The iPhone’s settings don’t differentiate between the back camera and all those front face-mapping sensors. Once you give it permission, an active app keeps on having access to your face until you delete it or dig into advanced settings. There’s no option that says, “Just for the next five minutes.”
Overwhelming people with notifications and choices is a concern, but the face seems like a sufficiently new and sensitive data source that it warrants special permission. Unlike a laptop webcam, it’s hard to put a privacy sticker over the front of the iPhone X—without a fingerprint reader, it’s the main mechanism to unlock the thing.
Android phones have had face-unlock features for years, but most haven’t offered 3D face mapping like the iPhone. Like iOS, Android doesn’t make a distinction between front and back cameras. Google’s Play Store doesn’t prohibit apps from using the face camera for marketing or building databases, so long as they ask permission.
The value of your face
Facial detection can, of course, be used for good and for bad. Warby Parker, the online glasses purveyor, uses it to fit frames to faces, and a Snapchat demo uses it to virtually paint on your face. Companies have touted face tech as a solution to distracted driving, or a way to detect pain in children who have trouble expressing how they’re feeling.
It’s not clear how Apple’s TrueDepth data might change the kinds of conclusions software can draw about people. But from years of covering tech, I’ve learned this much: Given the opportunity to be creepy, someone will take it.
Using artificial intelligence, face data “may tell an app developer an awful lot more than the human eye can see,” said Forrester’s Khatibloo. For example, she notes researchers recently used AI to more-accurately determine people’s sexuality just from regular photographs. That study had limitations, but still “the tech is going to leapfrog way faster than consumers and regulators are going to realize,” said Khatibloo.

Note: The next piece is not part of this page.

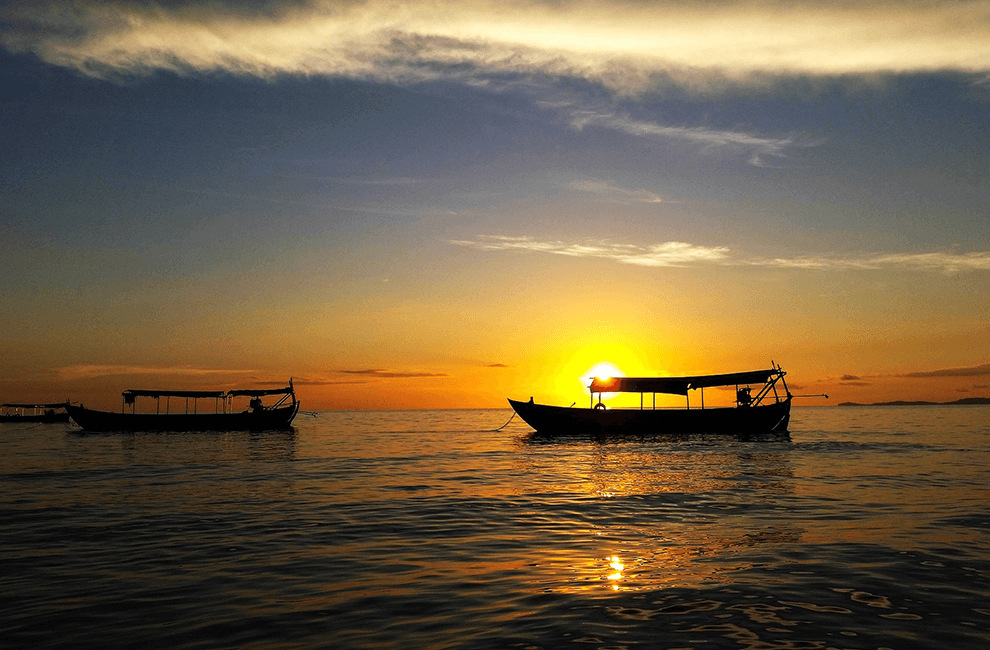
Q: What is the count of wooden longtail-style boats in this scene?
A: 3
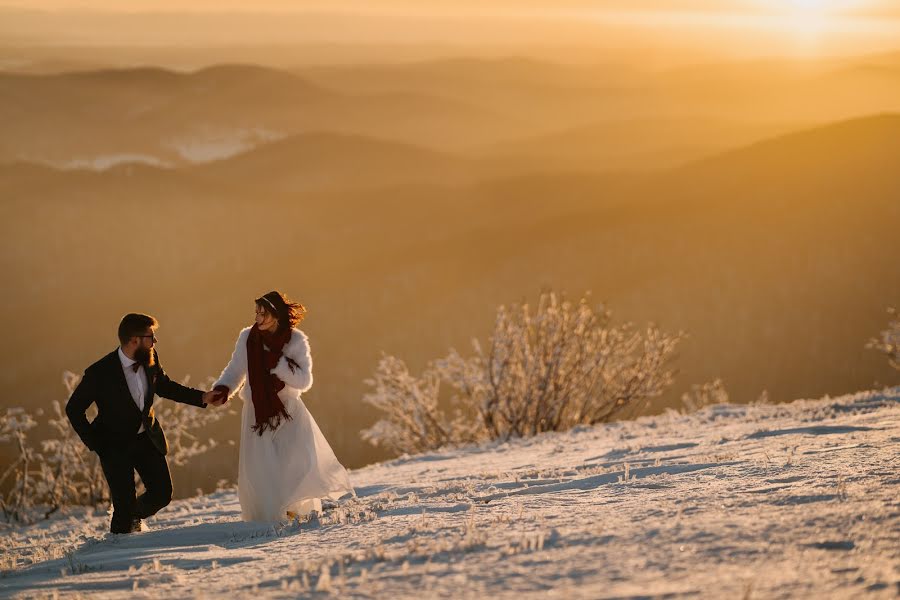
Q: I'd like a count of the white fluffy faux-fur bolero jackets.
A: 1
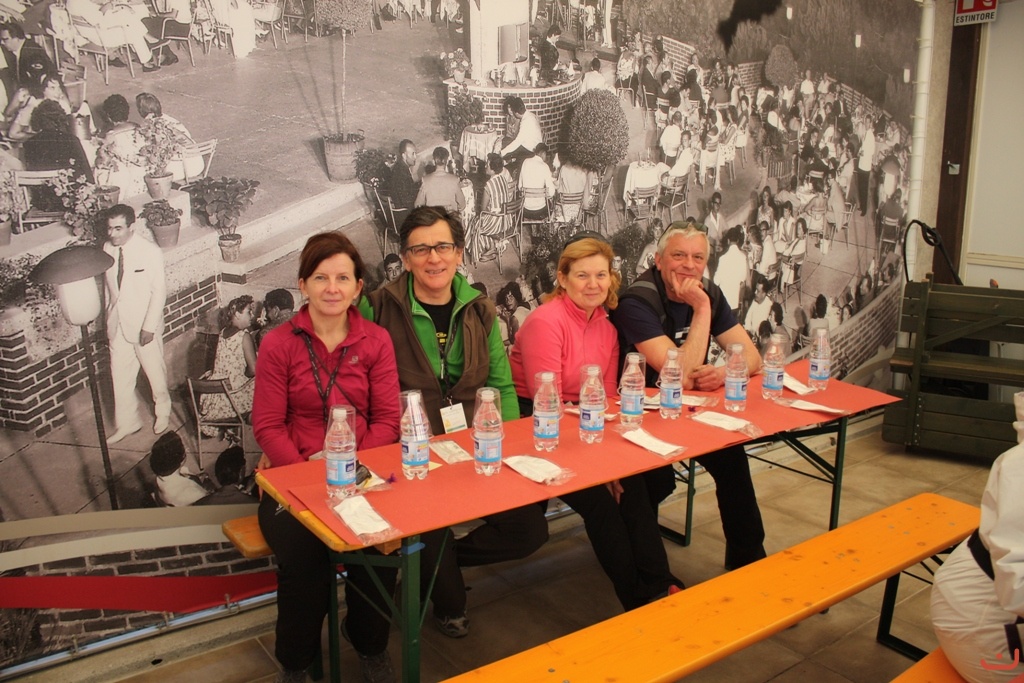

Our faces are already valuable. Half of all American adults have their images stored in at least one database that police can search, typically with few restrictions.
Facebook and Google use AI to identify faces in pictures we upload to their photo services. (They’re being sued in Illinois, one of the few states with laws that protect biometric data.) Facebook has a patent for delivering content based on emotion, and in 2016, Apple bought a startup called Emotient that specializes in detecting emotions.
Using regular cameras, companies such as Kairos make software to identify gender, ethnicity and age as well as the sentiment of people. In the last 12 months, Kairos said it has read 250 million faces for clients looking to improve commercials and products.
Apple’s iPhone X launch was “the primal scream of this new industry, because it democratized the idea that facial recognition exists and works,” said Kairos CEO Brian Brackeen. His company gets consent from volunteers whose faces it reads, and sometimes even pays them—but he said the field is wide open. “What rights do people have? Are they being somehow compensated for the valuable data they are sharing?” he said.
What keeps privacy advocates up at night is that the iPhone X will make face scanning seem normal. Will makers of other phones, security cameras or drones be as careful as Apple? We don’t want to build a future where we become numb to a form of surveillance that goes far beyond anything we’ve known before.
You’ve only got one face, so we’d better not screw this up.